Do you need to know this stuff if you’re just looking to convert an existing model and use it in your app? Probably not. But it’s definitely good to have as a reference for when you’re designing your own machine learning models that you intend to use with Core ML 3, or when you’re not sure an existing model can be converted.

It’s all in the proto files

So, what is new? If you look at the API documentation for CoreML.framework, you won’t get much wiser. The nitty-gritty isn’t in the API docs but in the Core ML model format specification.

This specification consists of a number of .proto files containing protobuf message definitions. Protobuf, or “protocol buffers”, is the serialization format used by Core ML’s mlmodel files. It’s a common serialization technology, also used by TensorFlow and ONNX. The proto files describe the different objects that can be found in an mlmodel file.

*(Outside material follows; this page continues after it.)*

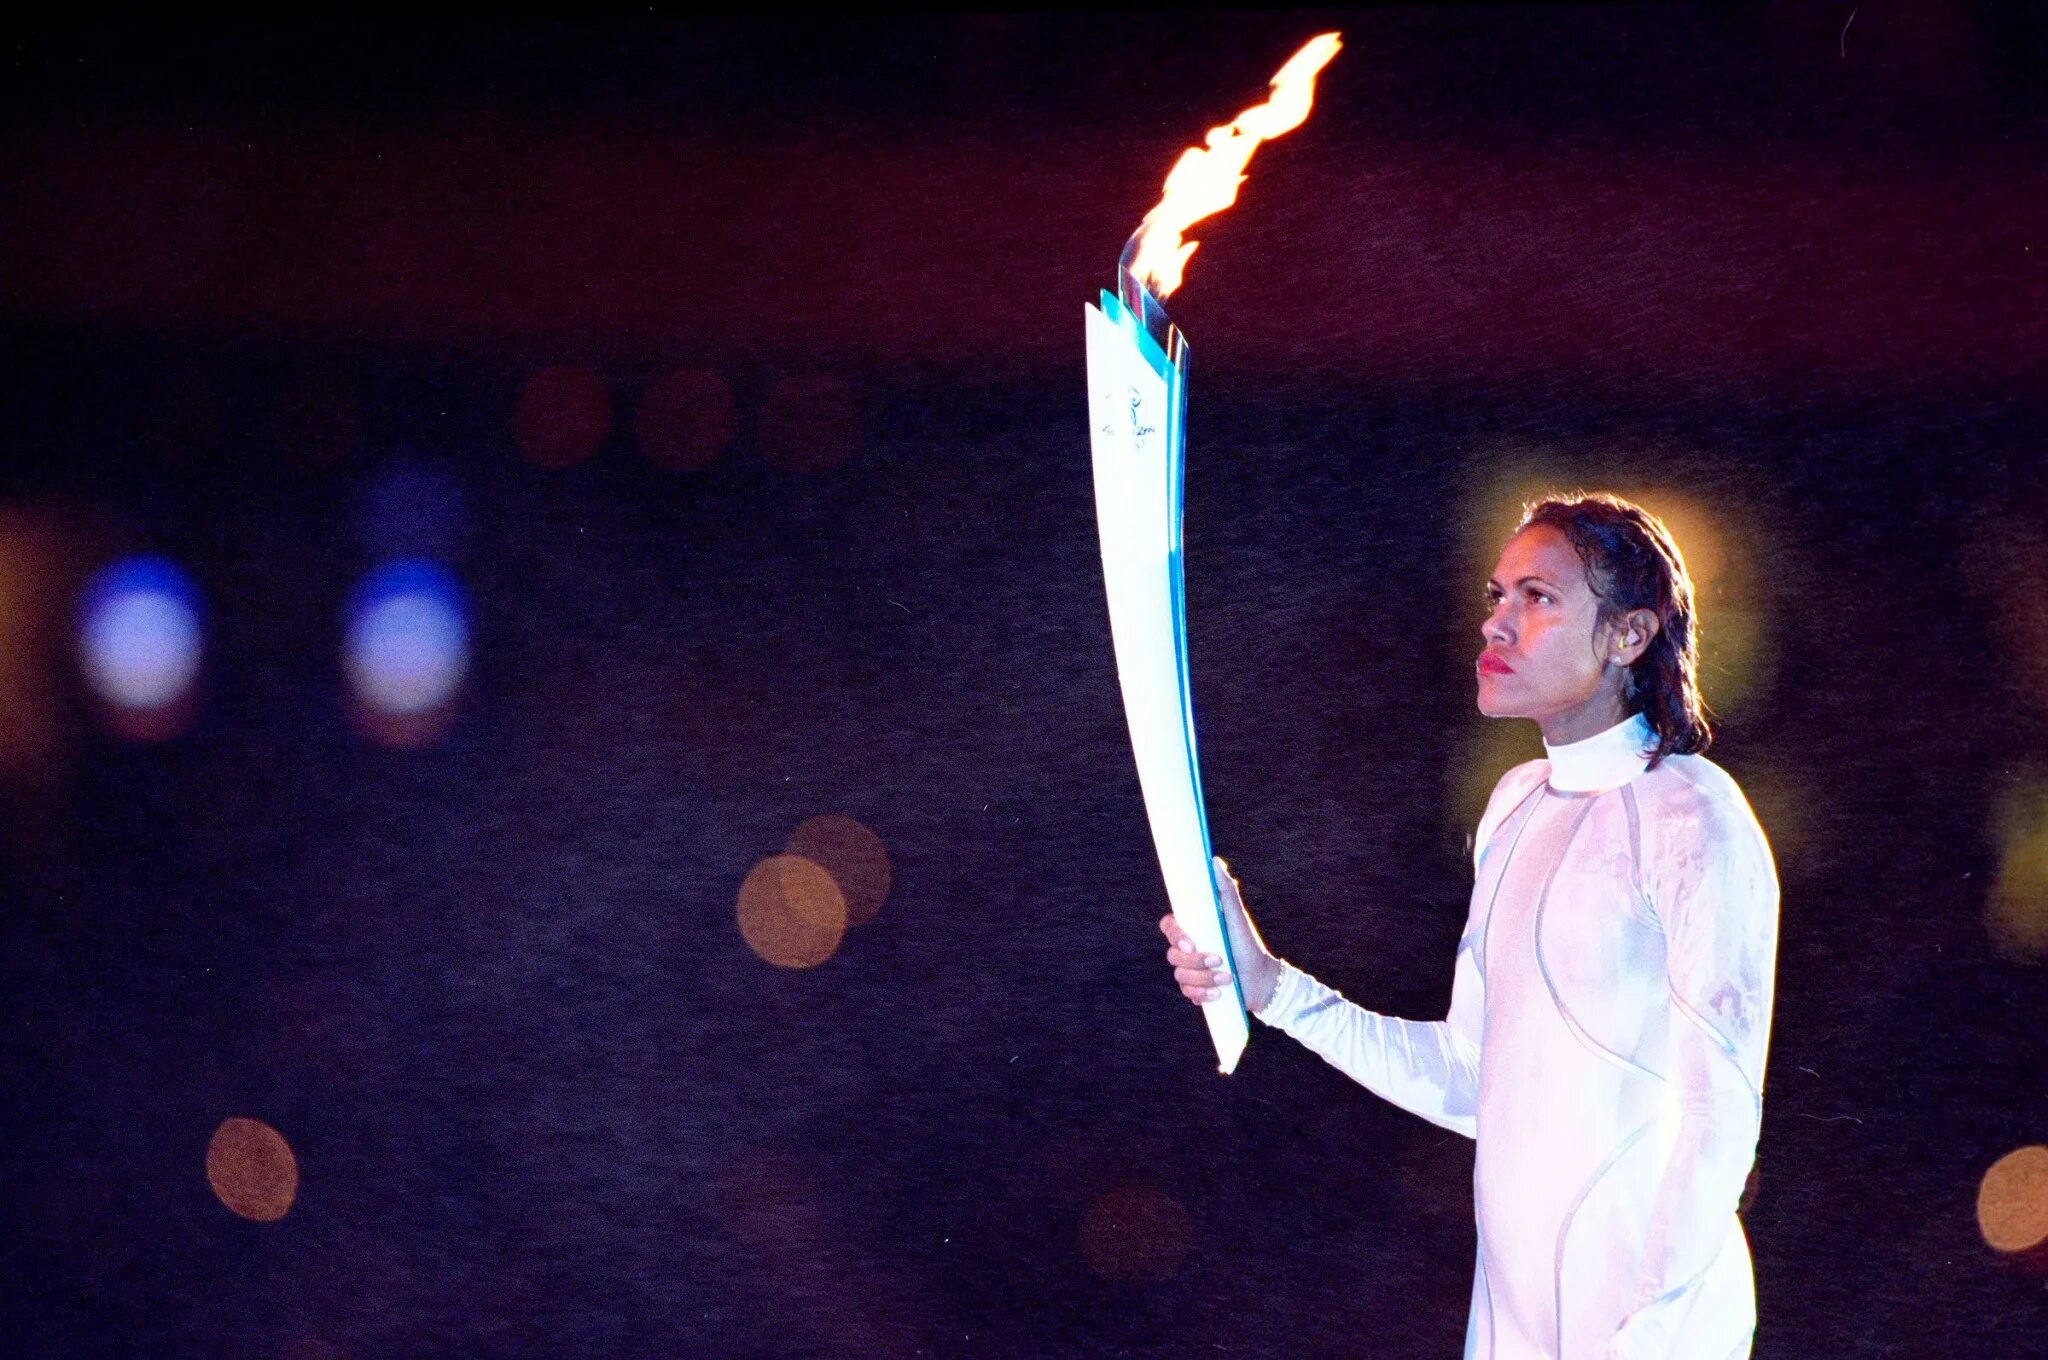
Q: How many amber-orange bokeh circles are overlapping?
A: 2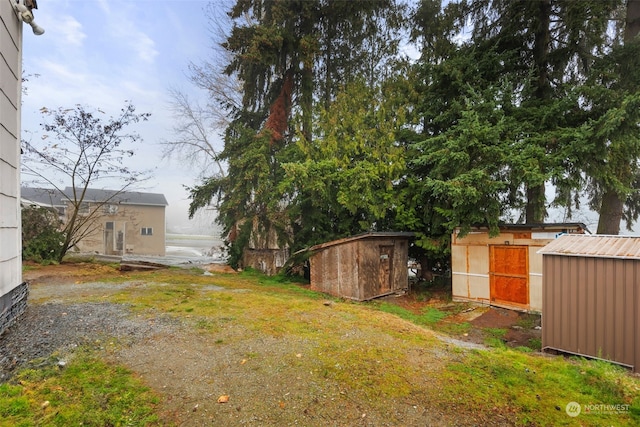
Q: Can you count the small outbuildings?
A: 3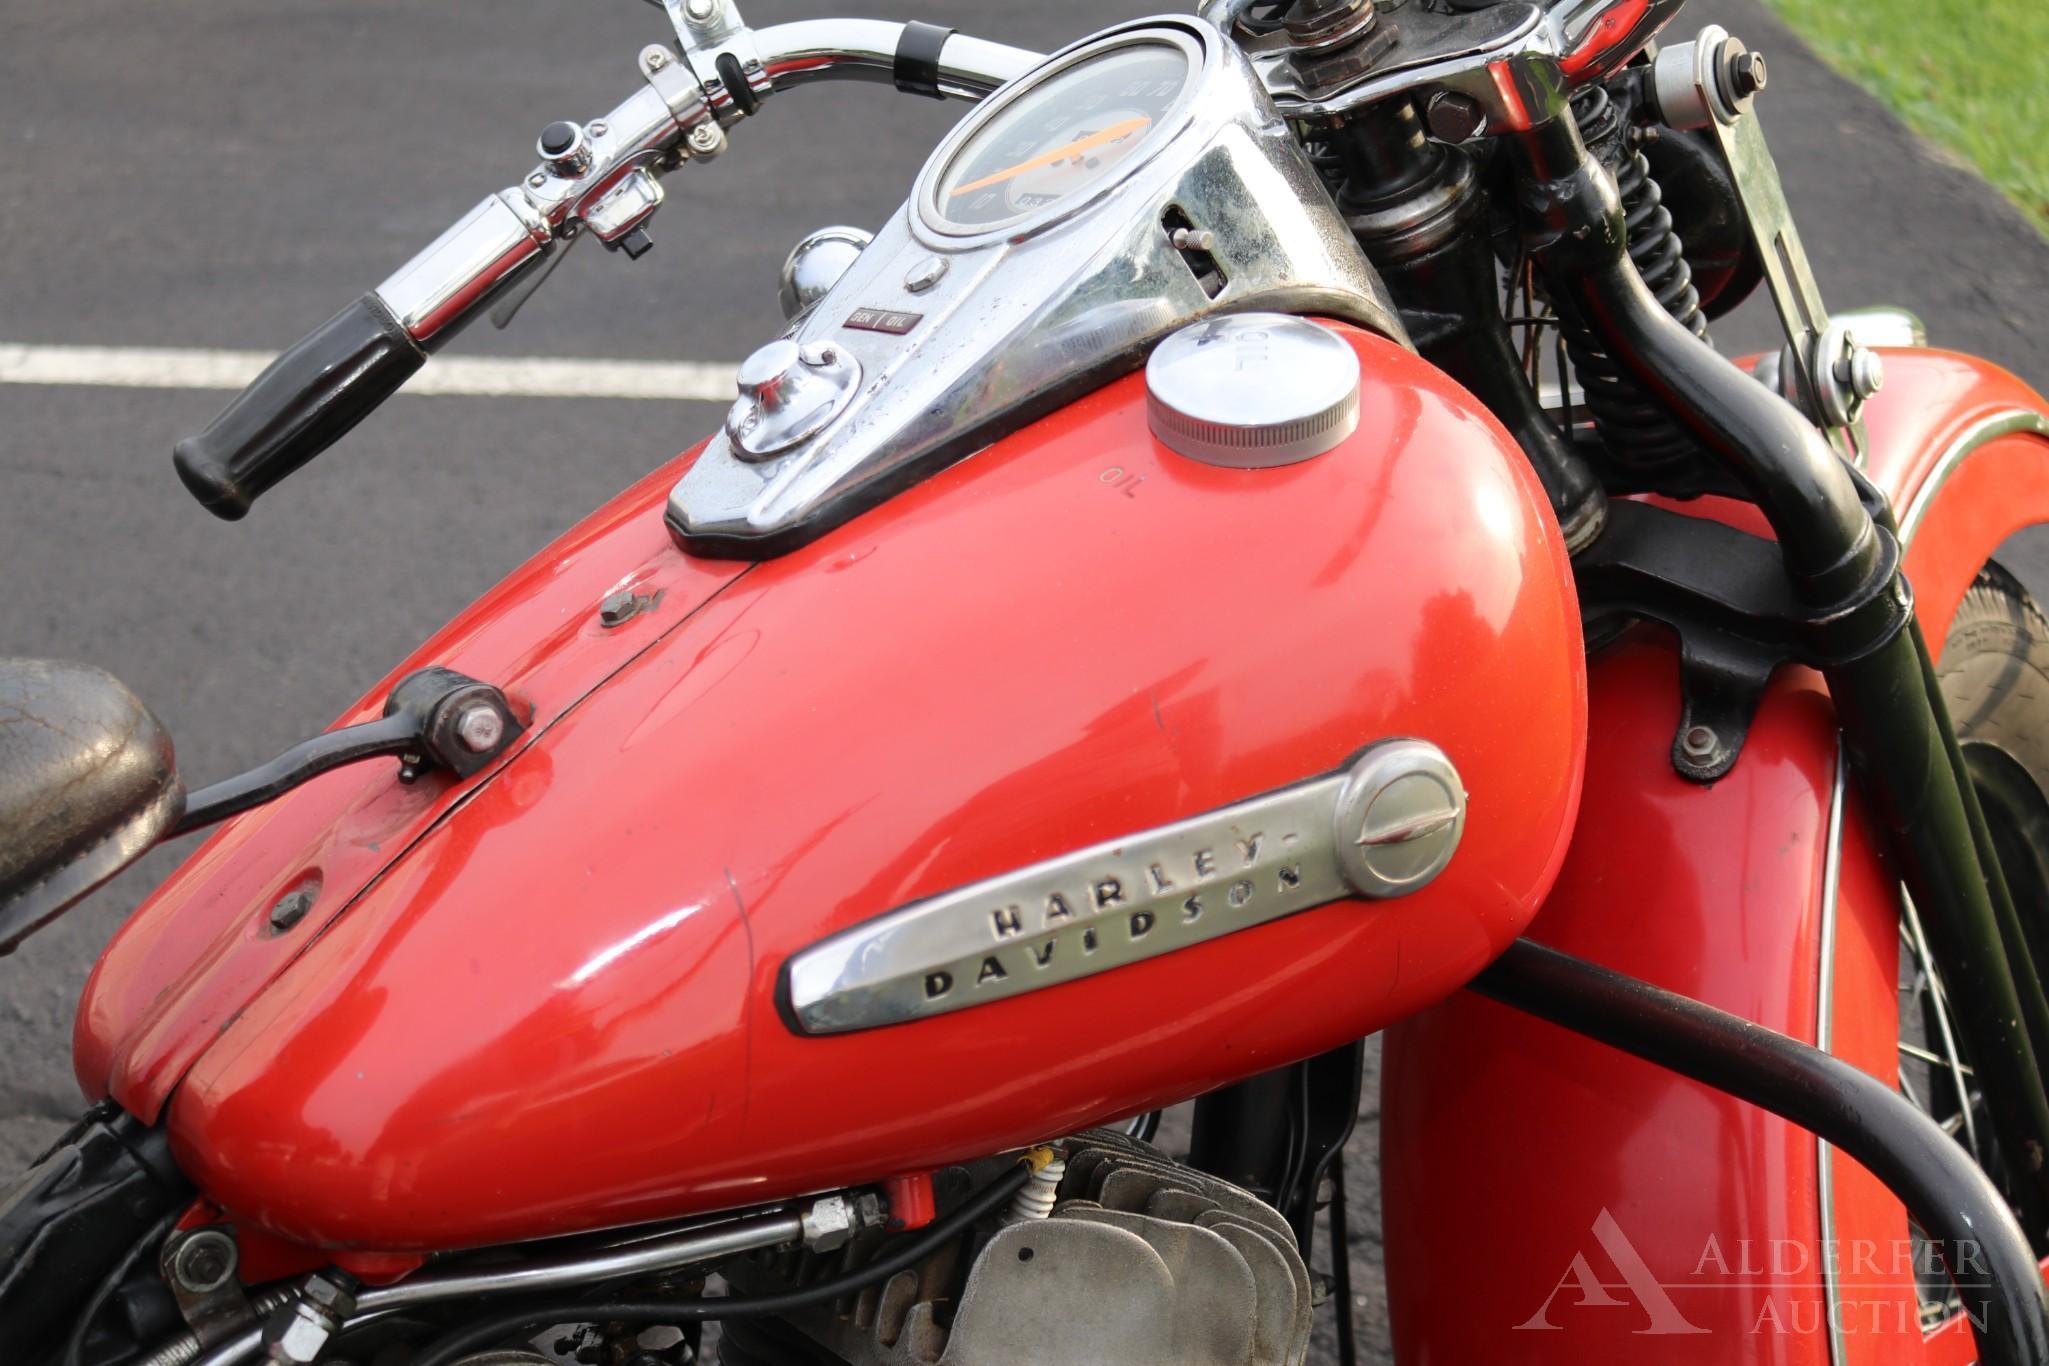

You can find the Core ML model specification here but this website isn’t always up-to-date. It’s better to look directly at the proto files. You can find those inside the coremltools repo. They’re regular text files so you can open them with any editor.

Note: If you’re serious about using Core ML, I suggest getting familiar with the proto files and the protobuf format in general. This is the only place where the capabilities and limitations of Core ML are documented, and you’ll learn a ton by reading through them. You can read more about the mlmodel internals in my book, which I’m updating to include Core ML 3 as we speak.

The main file in the format specification is Model.proto. This defines what a model is, what kind of inputs and outputs a model can have, and what different types of models exist.

An important property of the Model definition is the specification version. This version number determines which functionality is available in the mlmodel file, and which operating system can run the model.

The new specification version is 4, not 3 as you might expect. There have been three major releases of Core ML, but there was also a small update for iOS 11.2 that bumped the version number.

Core ML models with specification version 4 can only run on iOS 13 and macOS 10.15 (Catalina) or better. If you’re targeting iOS 12 or even 11, forget about using any of the new features shown in this blog post.

Note: When you convert a model, coremltools will choose the lowest possible specification version that your model is compatible with. v3 models can run on iOS 12, v2 models on iOS 11.2, and v1 models on iOS 11.0. Of course, if your model uses any of the newly introduced features, it’s iOS 13 or later only.

New model types

Core ML has always supported the following model types (spec v1):

Specification version 2 was only a small update that added support for 16-bit floating point weights. Enabling this makes your mlmodel files about 2× smaller but unlike what some people expect, it does not make the model run any faster.

In Core ML 2 (spec v3), the following model types were added:

Other features added by v3 were weight quantization for even smaller mlmodel files (but still no change in inference speed) and flexible input sizes. The API added batch predictions and better support for dealing with sequential data.

OK, that was the story until now. As of Core ML 3 (spec v4), the following model types can also be described by your mlmodel files:

The Model object now has an isUpdatable property. If this is true, the model can be trained on-device with new data. This currently only works for neural networks and k-Nearest Neighbors (either as a standalone model or inside a Pipeline).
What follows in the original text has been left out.